Ende November fand in Hannover  die  Armutskonferenz Niedersachsen statt, dort wurden neben schönen Reden auch Fakten genannt und Forderungen formuliert. In seiner Begrüßungsrede fand der Vorsitzende des SoVD, Herr Bauer, deutliche Worte: „Wer die wachsende Gefahr der Altersarmut jetzt noch unterschützt, handelt grob fahrlässig.“

Wer sich an den Alten nicht versündigen will, wer den Mitbürgerinnen und Mitbürgern, welche in den nächsten 10 Jahren in Rente gehen noch eine Perspektive geben will und wer unseren Kindern und Enkelkindern  überhaupt noch eine Chance auf Alterssicherung einräumt,

DER  muss jetzt schnell handeln, unbedingt notwendig sind:

 - Ein Hilfspaket Rente für all diejenigen, die bereits Rentner sind, oder demnächst in Rente gehen.

und

- Ein neues, besseres und bereits bewährtes Rentensystem für unsere Kinder und Enkelkinder.

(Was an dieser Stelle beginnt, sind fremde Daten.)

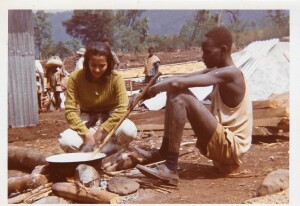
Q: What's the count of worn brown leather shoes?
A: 2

Beides ist machbar und finanzierbar, wenn die Regierungen es nur wollten.

Hier ein paar erschreckende Zahlen, die jeder leicht nachlesen kann:

Die Zahlen in Deutschland:

Empfänger von Grundsicherung:          
2004:  450.000  Personen
2014:  950.000  Personen (+ ca. 111%)

Davon älter als 65 Jahre: 
2004: 260.000  Personen
2013:  455.000  Personen
2014:  490.000  Personen

Steigerungswert  2004 bis 2014 ca. 88%!

Weitere Betrachtungen am Beispiel Niedersachsen:

Empfänger von Grundsicherung:          
2004:     56.000 Personen
2014:  101.000  Personen (+ ca. 80%)

Davon älter als 65 Jahre: 
2004:  29.000  Personen
2014:  56.000  Personen (+ ca. 73%)

Das heißt,  allein in Niedersachsen ist die Anzahl der Empfänger von Grundsicherung in den letzten 10 Jahren um über 88% gestiegen.

Sie persönlich kennen keinen dieser Mitmenschen? Na klar, viele schämen sich, sind kaum zu sehen, wie auch? Sie können es sich nicht leisten im Sommer im Straßenkaffee zu sitzen oder jetzt über einen Weihnachtsmarkt zu bummeln!

Seit nun fast 30 Jahren fordern die Grauen Panther eine Mindestrente, die sich am Minimumniveau der Beamtenpensionen orientieren sollte.  Wir Grauen Panther  wollen uns hier nicht rühmen, wir hätten die Altersarmut, in heutigem und zukünftig drohenden Ausmaß vorher gesehen, aber vor den Folgen falscher Sozial- und Rentenpolitik gewarnt, das haben wir schon lange!

Die Grund- oder auch Mindestrente, unter diversen Bezeichnungen, vor der letzten Bundestagswahl, durch alle etablierten Parteien breit diskutiert,  nun – hätte mal eine Regierung / Koalition wirklichen Mut zu Veränderungen bewiesen, so könnten wir doch heute längst eine existenzsichernde Mindestrente haben!? 

Deshalb:

Die Grauen Panther fordern  jetzt ein Hilfspaket Rente zur kurzfristigen Milderung von Altersarmut.

Wir fordern langfristig, für unsere Kinder und Enkelkinder, die Einführung des bewährten Schweizer Rentenmodells in Deutschland, in einer für Deutschland modifizierten Variante.

Vom Schweizer Modell haben Sie noch nichts gehört?  

Also, was halten Sie denn von der Idee einer garantierten gesetzlichen Grundrente, gestaffelt und mit Höchstgrenze?

Wichtig: Alle berufstätigen Menschen zahlen in einen gemeinsamen Topf ihre Beiträge ein!

Zusätzlich kann sich  jeder ergänzend freiwillig versichern und als drittes Standbein  die  betriebliche Altersvorsorge (auch als drei Säulenmodell der Rentenversicherung bekannt).

Die Grauen Panther fordern  jetzt einen großen Schritt, hin zu einer befriedigenden Lösung, ansonsten machen Konferenzen wie die oben erwähnte „Armutskonferenz“ keinen Sinn (dabei war sie sehr interessant)!

Göttingen, den 2. Dezember 2014 E.L.